**AIM OF THE TASK:** Retype the entries below exactly, and keep every picture out of your version.

Records from a collection
______________________________
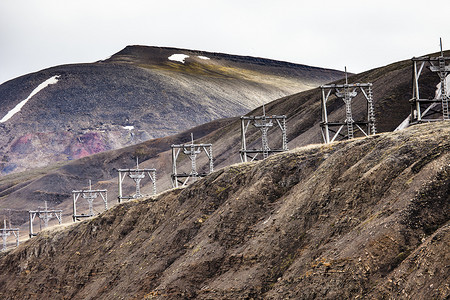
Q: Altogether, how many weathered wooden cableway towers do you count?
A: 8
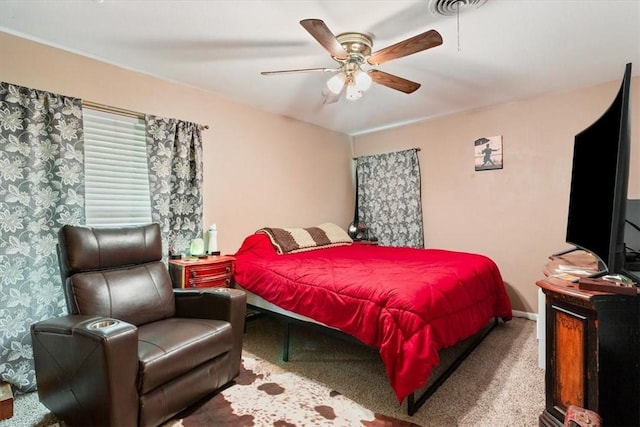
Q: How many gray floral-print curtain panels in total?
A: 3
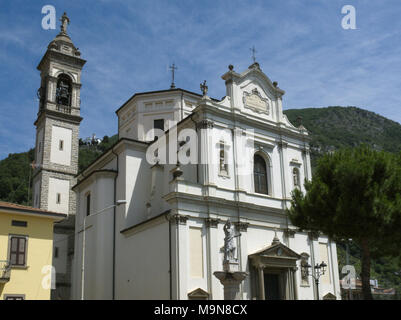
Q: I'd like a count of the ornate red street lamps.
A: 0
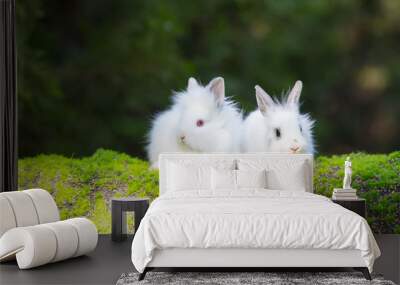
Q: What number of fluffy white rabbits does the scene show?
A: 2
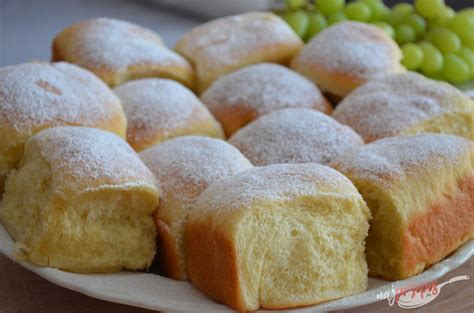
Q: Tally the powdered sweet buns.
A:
______________________________
**EXERCISE SOLUTION:**
Q: Altogether, how many weathered wooden cableway towers do you count?
A: 8
Q: How many gray floral-print curtain panels in total?
A: 3
Q: I'd like a count of the ornate red street lamps.
A: 0
Q: What number of fluffy white rabbits does the scene show?
A: 2
Q: Tally the powdered sweet buns.
A:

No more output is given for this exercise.